Recently I was giving a customer an overview of Azure Managed Identities and came across an interesting find while building a demo environment. If you’re unfamiliar with managed identities, check out my prior series for an overview. Long story short, managed identities provide a solution for non-human identities where you don’t have to worry about storing, securing, and rotating the credentials. For those of you coming from AWS, managed identities are very similar to AWS Roles. They come in two flavors, user-assigned and system-assigned. For the purposes of this post, I’ll be focusing on system-assigned.

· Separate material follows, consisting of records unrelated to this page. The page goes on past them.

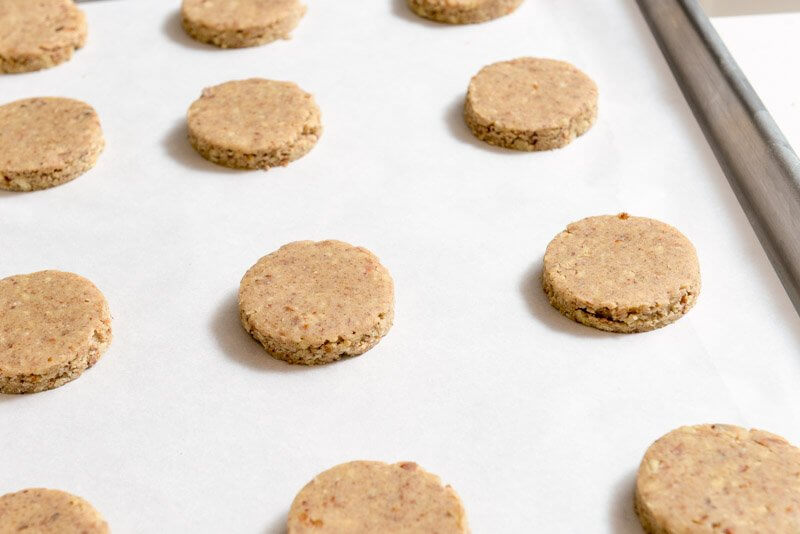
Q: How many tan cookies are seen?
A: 12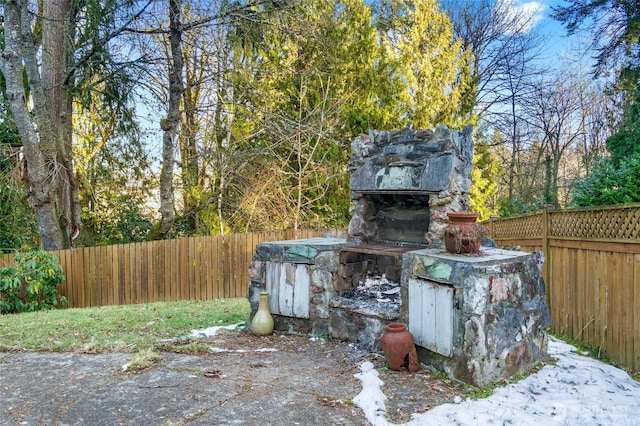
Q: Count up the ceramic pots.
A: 3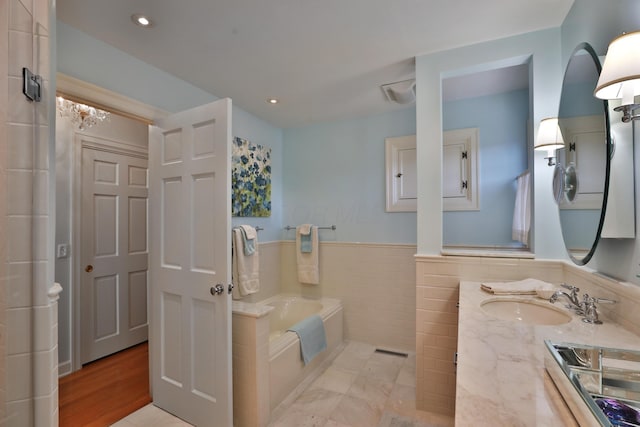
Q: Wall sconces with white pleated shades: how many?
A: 2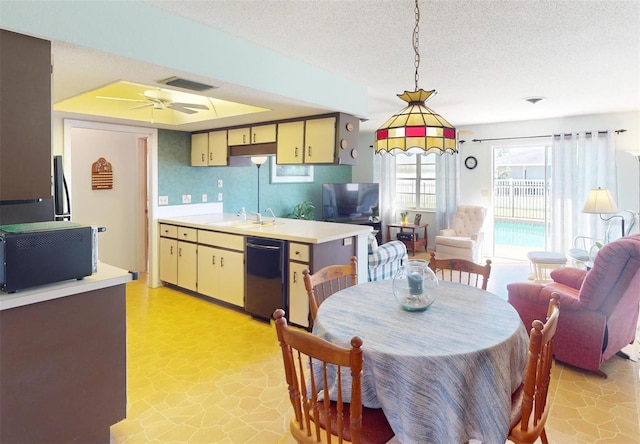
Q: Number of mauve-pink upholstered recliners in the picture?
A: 1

Under the hood, a managed identity is essentially a service principal with some orchestration on top of it. Interestingly enough, there are a number of different service principal types. Running the command below will spit back the different types of service principals that exist in your Azure AD tenant.
az ad sp list --query='.servicePrincipalType' --all | sort | uniq
If you’re interested in seeing the service principals associated with managed identities in your Azure AD tenant, you can run the command below.

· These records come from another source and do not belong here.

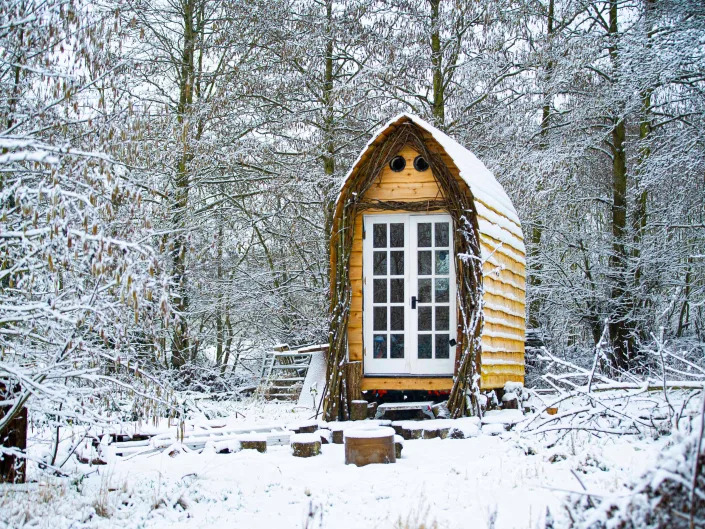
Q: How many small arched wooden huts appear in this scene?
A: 1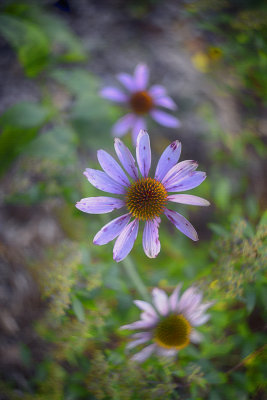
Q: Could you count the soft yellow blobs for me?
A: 2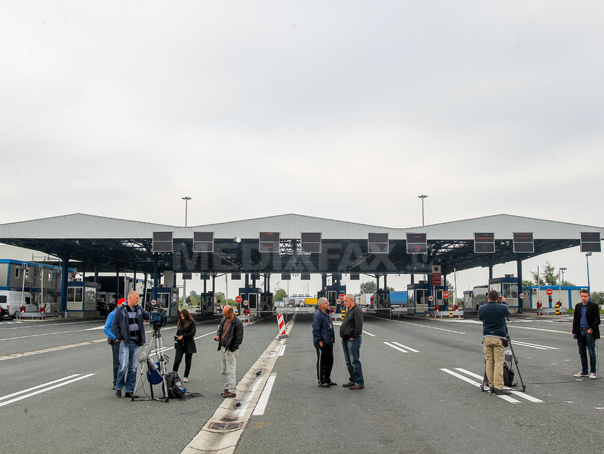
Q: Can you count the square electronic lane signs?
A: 9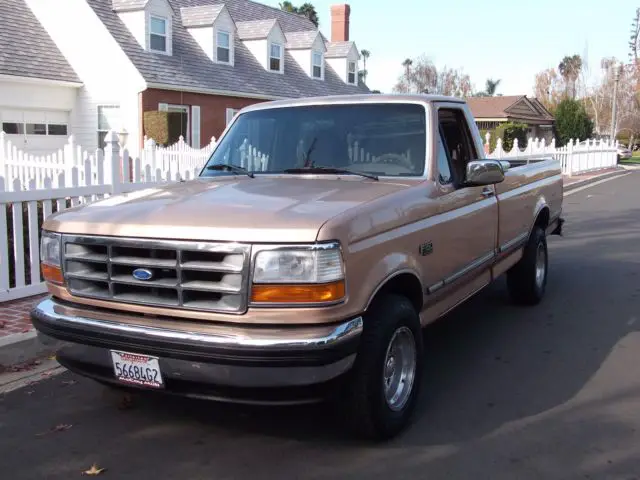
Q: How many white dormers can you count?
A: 5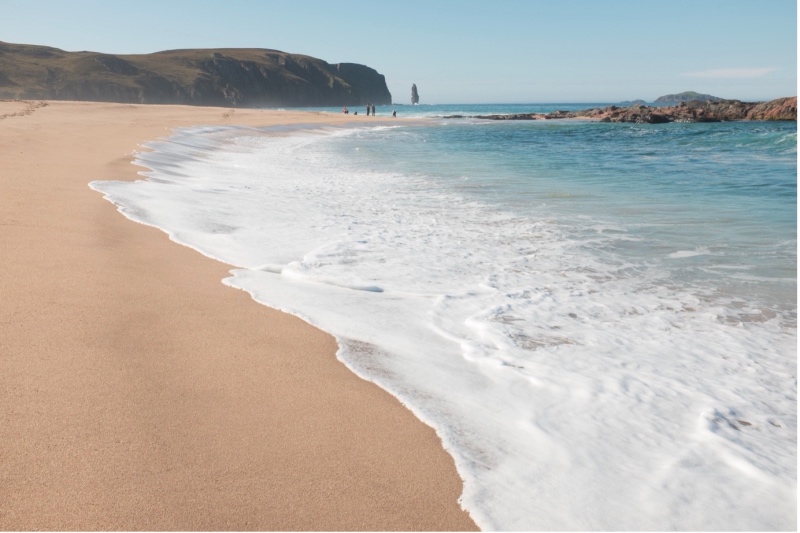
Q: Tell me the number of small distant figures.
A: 5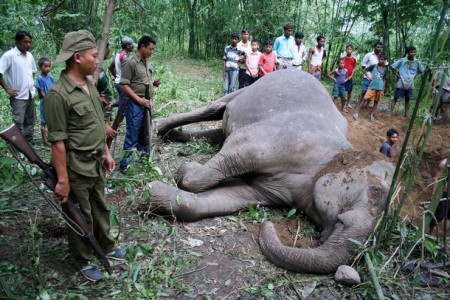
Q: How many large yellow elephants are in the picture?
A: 0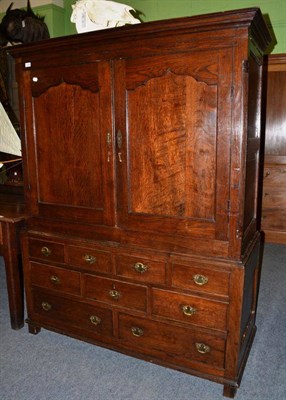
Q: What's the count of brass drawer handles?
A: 11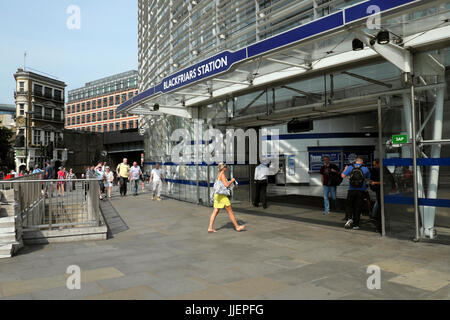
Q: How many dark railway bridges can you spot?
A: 1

az ad sp list --query="[?servicePrincipalType=='ManagedIdentity']" --all
Managed identities include a property called alternativeNames which is an array. In my testing I observed two values within this array. The first value is “isExplicit=True” or “isExplicit=False” which is set to True for user-assigned managed identities and False when it’s a system-assigned managed identity. If you want to see all system-assigned managed identities for example, you can run the command below.
az ad sp list --query="[?servicePrincipalType=='ManagedIdentity' && alternativeNames[?contains(@,'isExplicit=False')]]" --all
The other value in this array is the resource id of the managed identity in the case of a user-assigned managed identity. With a system-assigned managed identity this is the resource id of the Azure resource the system-assigned managed identity is associated with.
So why does any of this matter? Before we get to that, let’s cover the major selling point of a system-assigned managed identity when compared to a user-assigned managed identity. With a system-assigned managed identity, the managed identity (and its service principal) share the lifecycle of the resource. This means that if you delete the resource, the service principal is cleaned up… well most of the time anyway.
Sometimes this cleanup process doesn’t happen and you’re left with orphaned service principals in your directory. The most annoying part is you can’t delete these service principals (I’ve tried everything including calls direct to the ARM API) and the only way to get them removed is to open a support ticket. Now there isn’t a ton of risk I can think of with having these orphaned service principals left in your tenant since I’m not aware of any means to access the credential associated with it. Without the credential no one can authenticate as it. Assuming the RBAC permissions are cleaned up, it’s not really authorized to do anything within Azure either. However, beyond dirtying up your directory, it’s an identity with a credential that shouldn’t be there anymore.
I wanted an easy way to identify these orphaned system-assigned managed identities so I could submit a support ticket and get it cleaned up before it started cluttering up my demonstration tenant. This afternoon I wrote a really ugly bash script to do exactly that. The script uses some of the az cli commands I’ve listed above to identify all the system-assigned managed identities and then uses az cli to determine if the resource exists. If the resource doesn’t exist, it logs the displayName property of the system-assigned managed identity to a text file. Quick and dirty, but does the job.
Interestingly enough, I had a few peers run the script on their tenants and they all had some of these orphaned system-assigned managed identities, so it seems like this problem isn’t restricted to my tenants. Again, I personally can’t think of a risk of these identities remaining in the directory, but it does point to an issue with the lifecycle management processes Microsoft is using in the backend.